The garden office electrics will play a key part in the usability of your building as a home office. This article covers the basic electrical set up and explains what is asked of you, the customer, but we advise you also read our lighting, heating, communications and security guides before deciding on your electrical specification.
Most garden offices come pre-wired as standard
In most instances garden office designs are built off site and then the modular components are but together on site. As part of this pre-assembly process all the cables for the power, light and heat are incorporated within the structure of the building, so that when the building is on site the system just needs connecting to the mains supply and testing by a qualified electrician.
A garden offices electrics need to comply with Part P of the Building Regulations
It is a legal requirement that any domestic electrical work is undertaken by a qualified electrician, and this includes connecting the electrical system of your garden office to your house’s mains supply.
Depending on the supplier you choose they may undertake this connection as part of the price and package they offer you. In many cases though the connection to the mains supply is a job for you the client to organize and pay for, this is because most companies don’t send an electrician to site with the installation team.
Whats involved in connecting the garden offices electrics to the mains supply?
A garden office is connected to the electrics of the house by a heavy duty armoured cable. This cable needs to be buried underground – approximately 500 – 750mm deep, a hazard tape is buried above it and then the trench is often back filled with stone before finally replacing the earth. This is to ensure that the cable is more than a spades depth deep, and if anyone should dig in the area in the future they will be warned of a cable by the stone and hazard tape.
Depending on how far your garden office is from the house will effect how long a trench will need to be dug, this is a labour intensive business, and if you want to cut down on costs maybe a job you could undertake yourself, but speak to the electrician who will advise you on the ideal depth of the trench and the route it should take.

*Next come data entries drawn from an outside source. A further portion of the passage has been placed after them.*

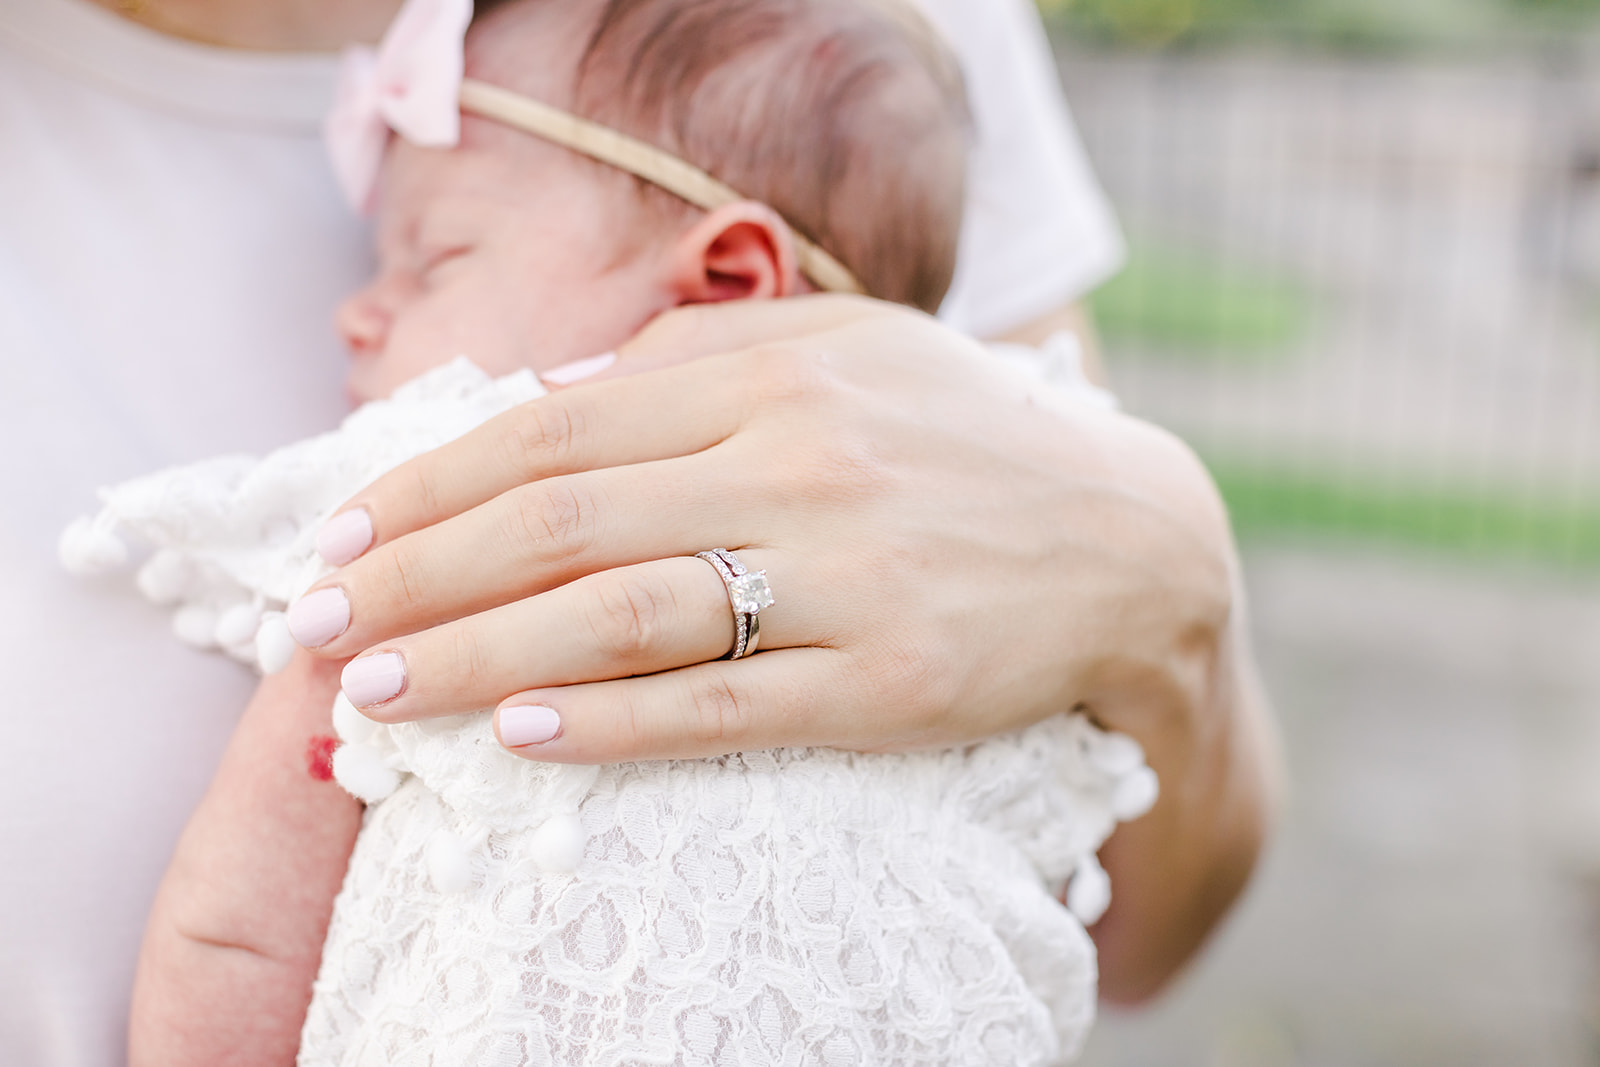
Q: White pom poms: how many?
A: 12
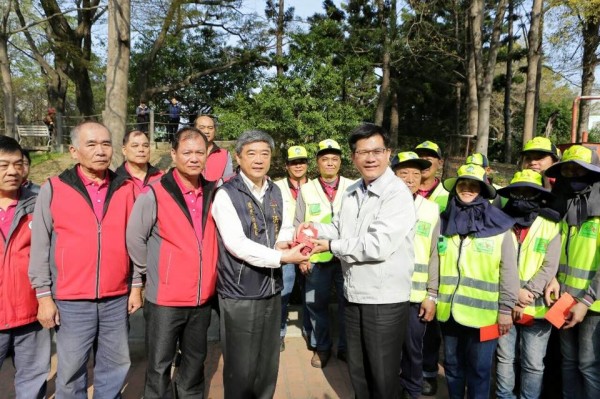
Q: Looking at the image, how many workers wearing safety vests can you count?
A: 9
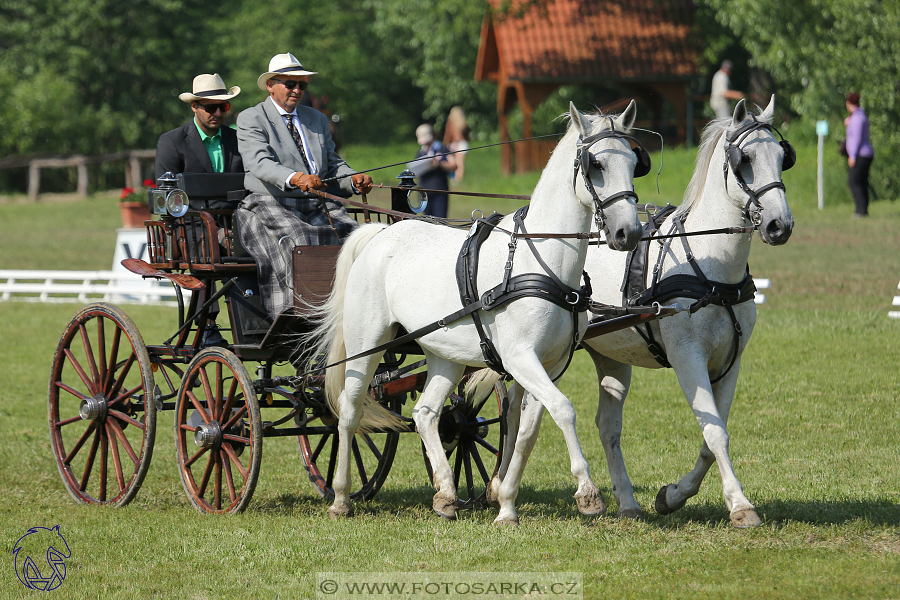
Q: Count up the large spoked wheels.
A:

Your electrician will connect one end of the armoured cable to the consumer unit in the office and the other end to your main fuse board in the house. The electrician will also add a earth rod to the garden office, this is inserted into the ground near the building and has a green and yellow cable running from it.
Once the office is connected to the mains the electrician will test the circuits, and once everything is complete will issue with a certificate showing that everything has been tested and complies with the Building Regulations.
A garden offices electrical connection is often a hidden cost
Because you get so much from a garden office supplier i.e. a whole building, and they are sold as complete packages, it is easy to overlook the cost of connecting the electrics, but it is a key aspect of making your building functional.
It is difficult to estimate the costs involved as the distance the office is from the house will impact on the amount of armoured cable needed, also you may need a circuit added to your fuse-box depending on your electrical set up. To give you a ball park estimate we would allow between £500 and £1000 for this job.
Garden office electrical specification
A lot of thought has been given to the basic electrical specification of garden office designs, designers have worked out the optimum number of sockets, lights and heating output for the size of the building and these make up the standard electrical pack offered.
It is worth thinking at the design stage if this standard specification is enough for you. Do you need a few extra power sockets for all your gadgets, or do you need to add data cabling to the spec? Adding extra sockets, lights and data cabling is relatively easy and cost effective at the design stage compared to when the building is finished.
High spec garden office designs are often finished with chrome or brushed steel face plates on the sockets and switches, but unless you see this stated in the specification assume the switches are white plastic – just like those used in a house.
Most garden office designs today have flush electrical fittings i.e. the face plates are flush with the wall and the cables hidden within the structure of the building, but there are still a few designs on the market that use surface mooted systems.
Surface mounted systems come in two versions a track system that runs horizontally along the wall – rather like you see in commercial buildings and hospitals, all the sockets and switches are located in this track, with the cabling behind. This isn’t the most aesthetic of finishes but does have the benefit that you can easily add sockets to the system as the cabling is accessible.
The second system involves running a narrow conduit which contains the cables around the building, leading to the sockets and switches which sit proud on the wall, again not considered the most aesthetically pleasing option today when clean lines are favored.
This article covers the basics of the electrical system of a garden office, we recommend you read our lighting, heating, security and communications guides which are all important aspects of your electrical specification.